In Frankreich deutet sich nach Regionalwahlen an, dass ein Konservativer 2022 zum ernstzunehmenden Teilnehmer der landesweiten Präsidentschaftswahlen wird. Xavier Bertrand (56), Präsident der Nordregion Hauts-de-France mit Lille als Hauptstadt, holte dort die absolute Mehrheit und verkündete: „Das gibt mir die Stärke, auf alle Franzosen zuzugehen.“ 

Der Ex-Minister könnte als Präsident regionales Flair einbringen: Er beherrscht den ulkigen Nord-Dialekt, der eingedeutscht im Film „Willkommen bei den Sch'tis“ auch hierzulande bekannt geworden war.

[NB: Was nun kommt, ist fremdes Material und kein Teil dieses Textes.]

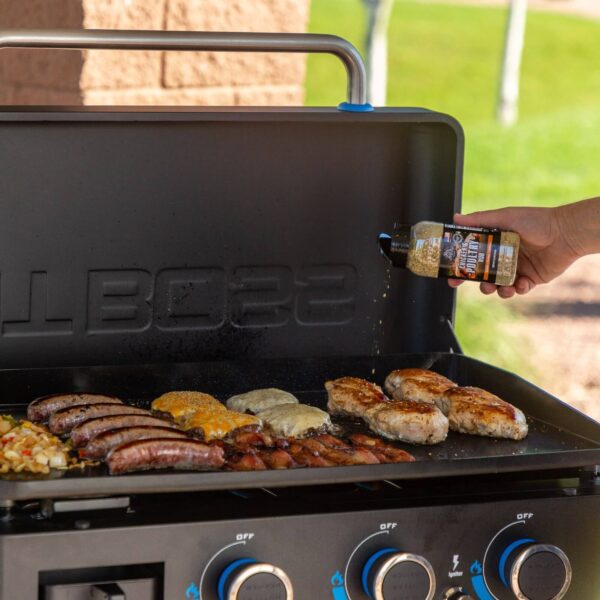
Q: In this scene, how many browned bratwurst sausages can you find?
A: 5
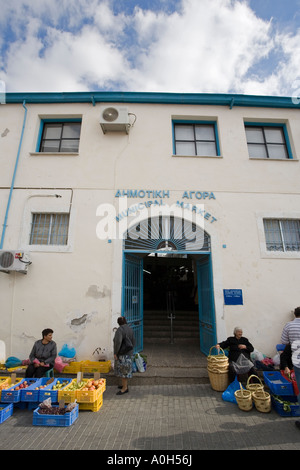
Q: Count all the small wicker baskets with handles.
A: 3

Die erst 2016 gegründete liberale Partei LREM von Präsident Emmanuel Macron und das rechtspopulistische  RN von Marine Le Pen konnten keine der zwölf Regionen des französischen Festlands erobern. Le Pen und Macron, der sie 2017 schlug, sind geschwächt. Sieben Regionen blieben bei Mitte-Rechts-Bündnissen, fünf bei linken Zusammenschlüssen. 

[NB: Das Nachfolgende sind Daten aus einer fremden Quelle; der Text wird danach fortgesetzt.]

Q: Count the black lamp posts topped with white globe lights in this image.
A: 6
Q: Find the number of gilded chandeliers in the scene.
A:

Prognosen sind dennoch schwierig. Macron hat relativ gute Umfrageergebnisse, viel besser als sein Vorgänger Francois  Hollande ein Jahr vor der Wahl 2017, und an den Regionalwahlen bestand nur sehr begrenztes Interesse: Zwei Drittel der Wahlberechtigten gaben ihre Stimme nicht ab. Vor allem junge Leute blieben der Wahl fern.